Appointment of Executive Vice President and Chief Administrative Officer
The Board of Directors of the Company appointed Julie F. Wilson as the Company’s Executive Vice President and Chief Administrative Officer effective October 1, 2024. Ms. Wilson, age 53, has served as the Company’s Executive Vice President, Operations since July 2021 and has been employed by the Company since 2001. She previously served as the Company’s Senior Vice President, Leasing and Management from March 2008 to July 2021. There is no arrangement or understanding between Ms. Wilson and any other person pursuant to which Ms. Wilson was selected as the Company’s Executive Vice President and Chief Administrative Officer. Ms. Wilson has no family relationships with any director, executive officer or person nominated or chosen by the Company to become a director or executive officer of the Company. Ms. Wilson is not a party to any transaction required to be disclosed pursuant to Item 404(a) of Regulation S-K. Ms. Wilson’s compensation will remain consistent with disclosures in the Proxy Statement. The Company expects to enter into an amendment to Ms. Wilson’s existing employment agreement to reflect the change in title and responsibilities but expects the material terms to remain consistent with her current employment agreement with the Company, as amended, a copy of which previously has been filed with the SEC.

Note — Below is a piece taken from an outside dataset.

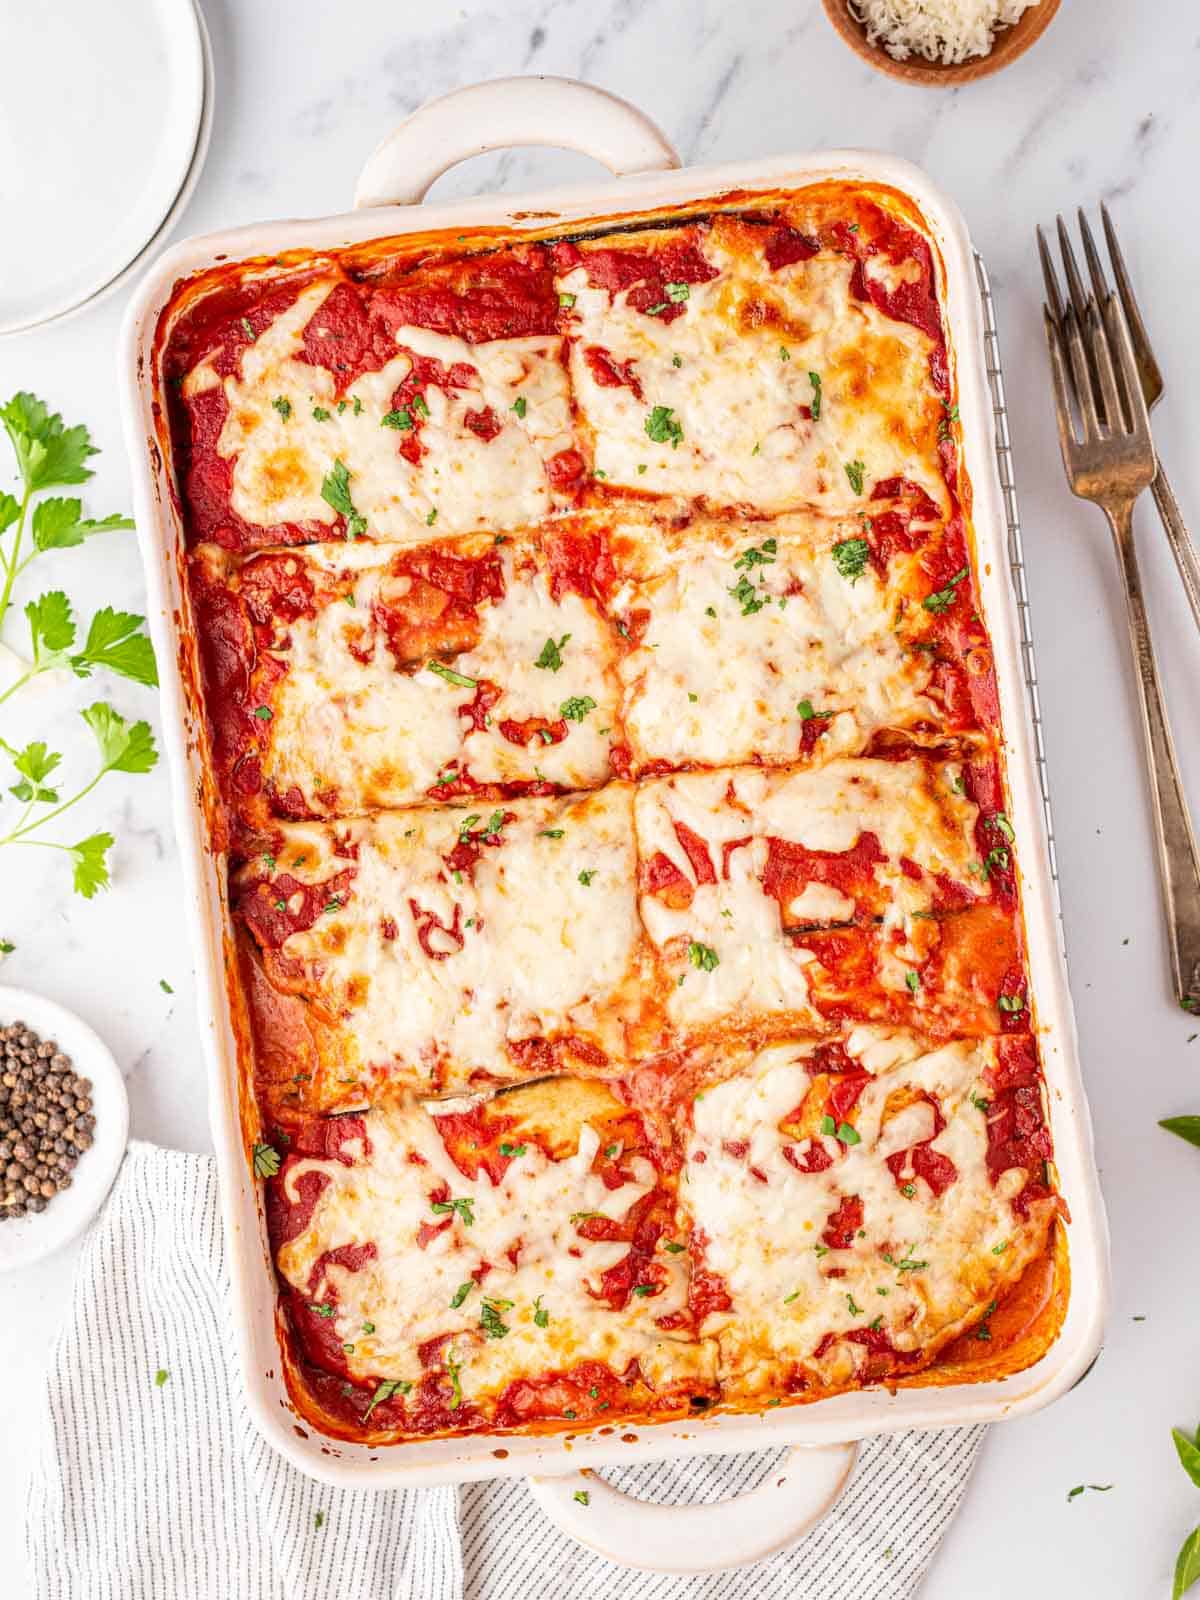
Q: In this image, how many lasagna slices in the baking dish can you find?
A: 8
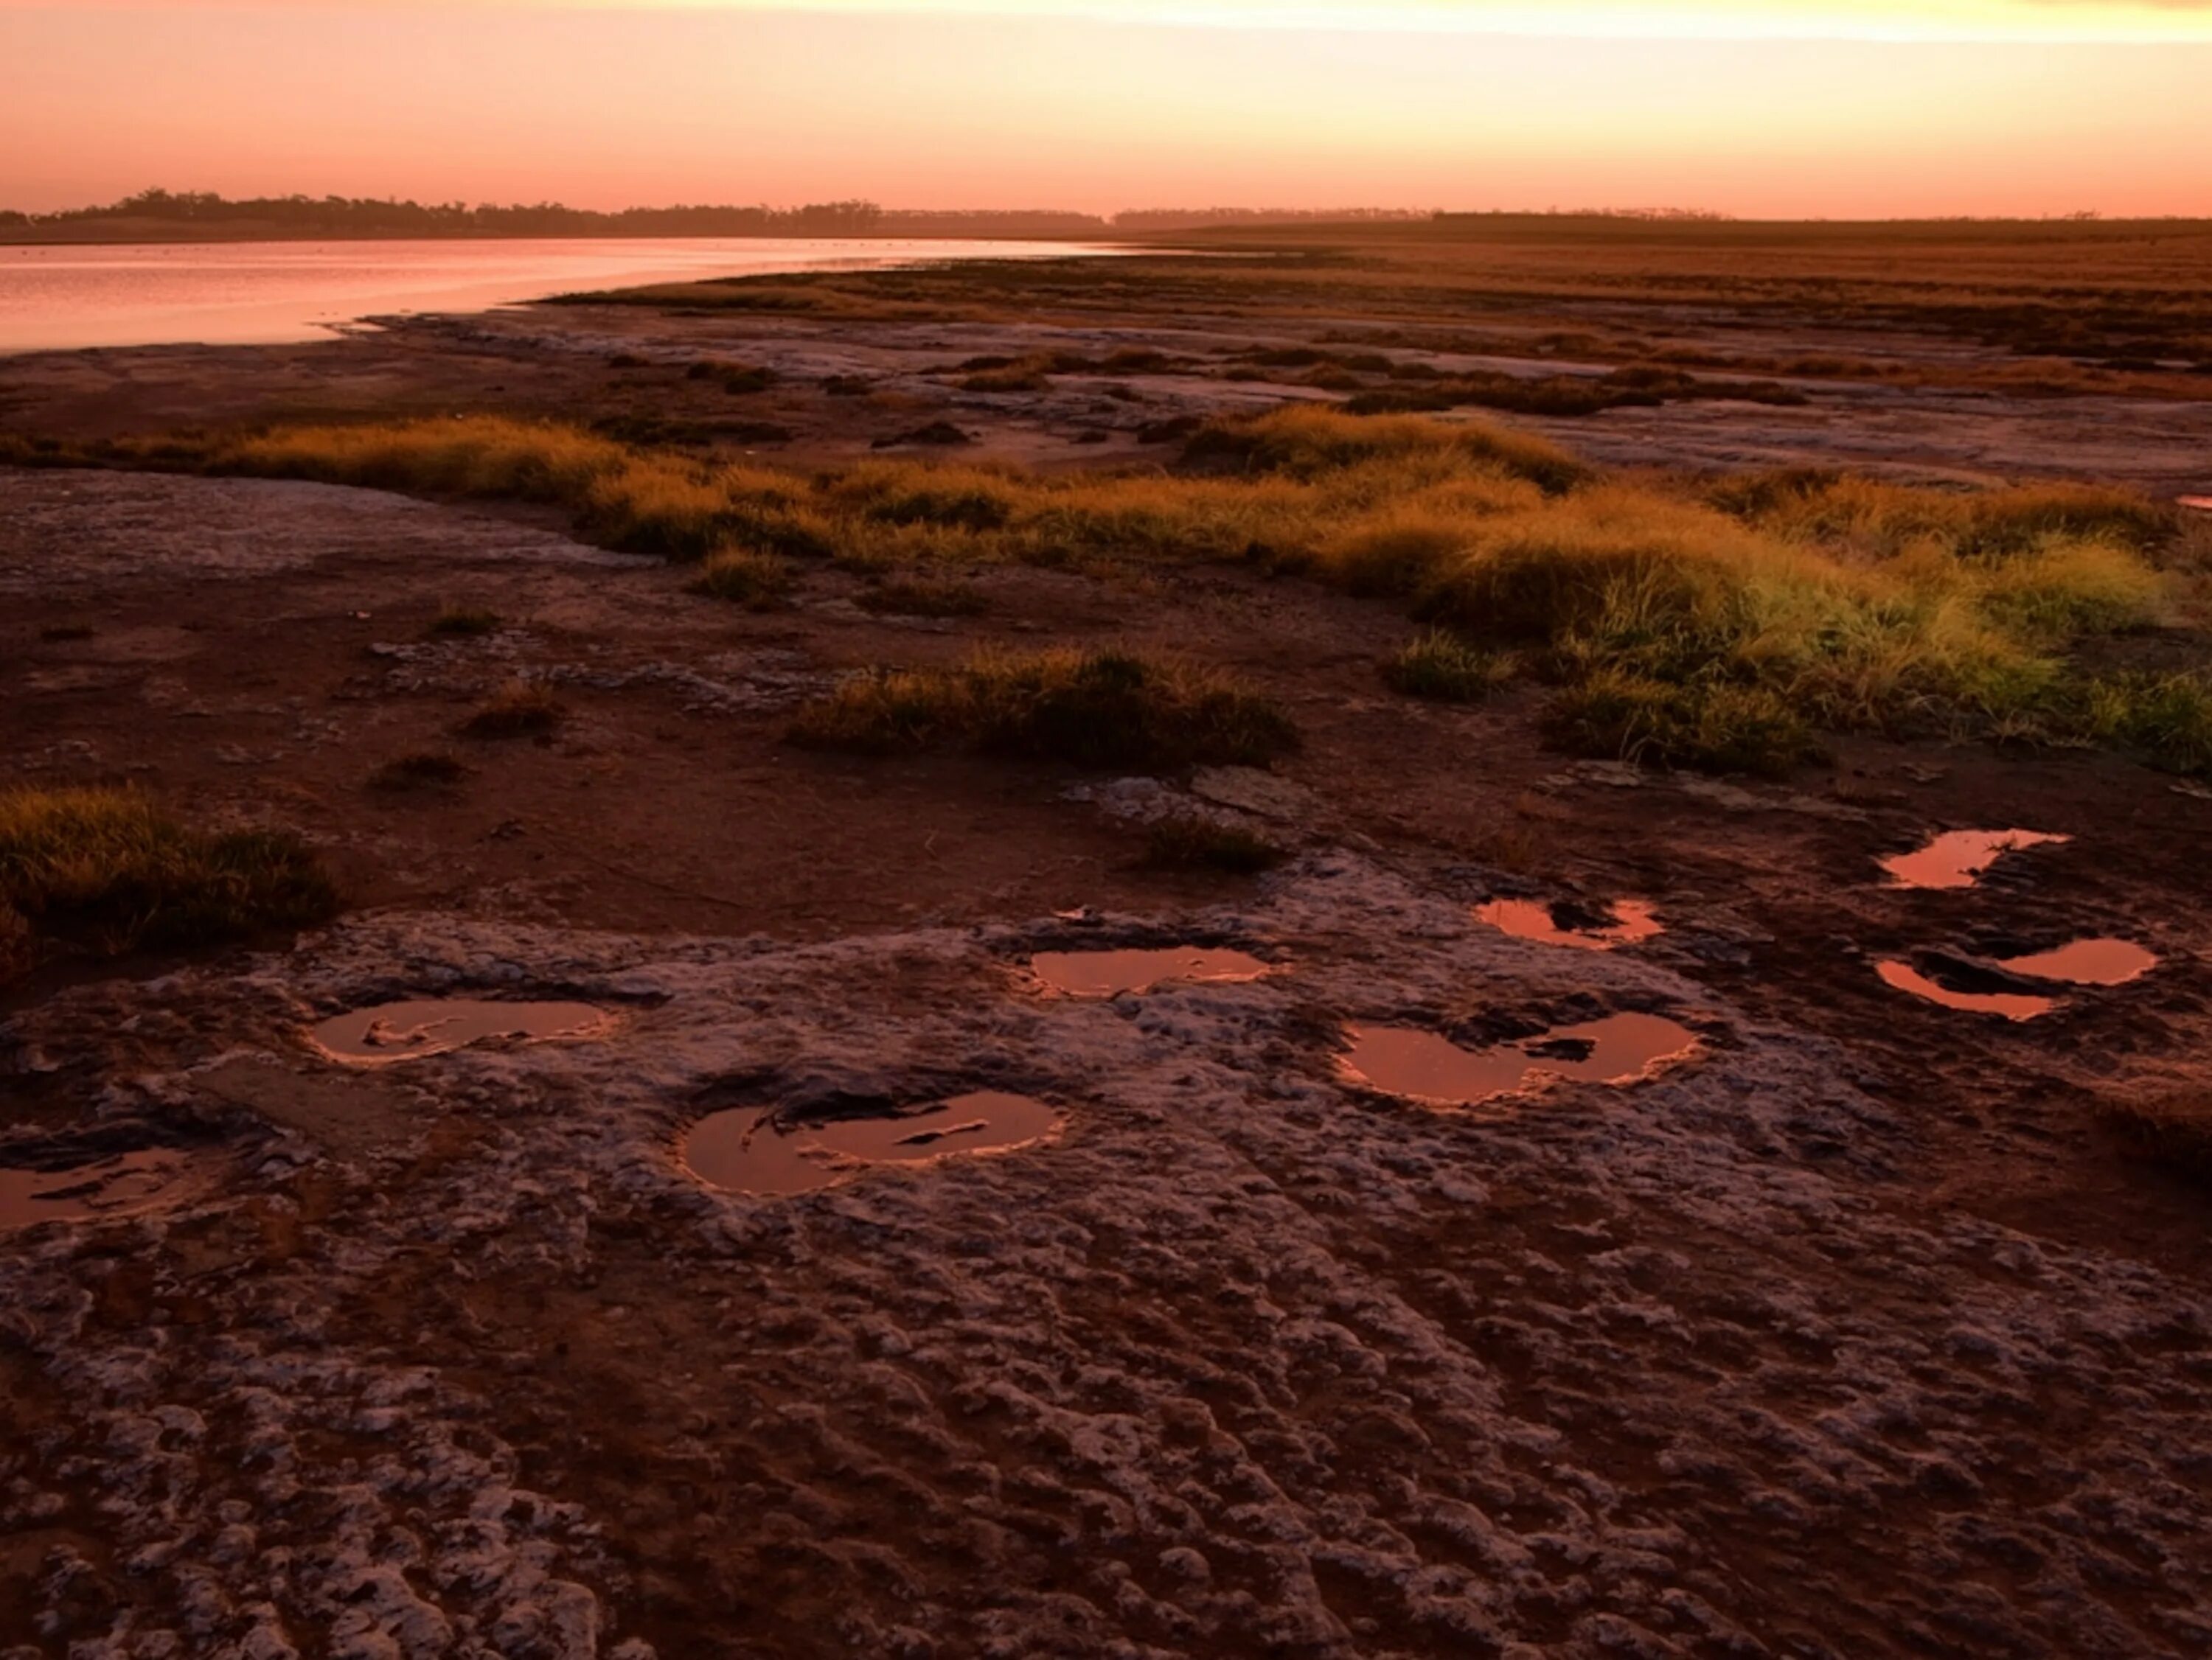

Appointment of Executive Vice President and Chief Investment Officer
The Board of Directors of the Company appointed Ryan E. Crowley as the Company’s Executive Vice President and Chief Investment Officer effective October 1, 2024. Mr. Crowley, age 41, has served as the Company’s Senior Vice President, Investments since November 2021 and prior to that served as First Vice President, Investments and has been employed by the Company since March 2006. There is no arrangement or understanding between Mr. Crowley and any other person pursuant to which Mr. Crowley was selected as the Company’s Executive Vice President and Chief Investment Officer. Mr. Crowley has no family relationships with any director, executive officer or person nominated or chosen by the Company to become a director or executive officer of the Company. Mr. Crowley is not a party to any transaction required to be disclosed pursuant to Item 404(a) of Regulation S-K. The Company expects to enter into an amended and restated employment agreement with Mr. Crowley with material terms substantially similar to the employment agreements of the Company’s other Executive Vice Presidents and consistent with the disclosures in the Proxy Statement. For his service as Executive Vice President and Chief Investment Officer, Mr. Crowley is expected to receive a base salary equal to $450,000 on an annual basis and, beginning January 1, 2025, is expected to be eligible for performance-based cash and equity incentive awards on the same terms as the Company’s other Executive Vice Presidents.
The Company will amend this Current Report on Form 8-K as may be required upon execution of the amendments to the employment agreements described above. The foregoing description of the employment agreements and amendments to employment agreements described above do not purport to be complete and are qualified in their entirety by the terms and conditions of the applicable employment agreements, as amended, which will be filed (to the extent not previously filed with the SEC) as exhibits to the Company’s Quarterly Report on Form 10-Q, for the quarter ended September 30, 2024.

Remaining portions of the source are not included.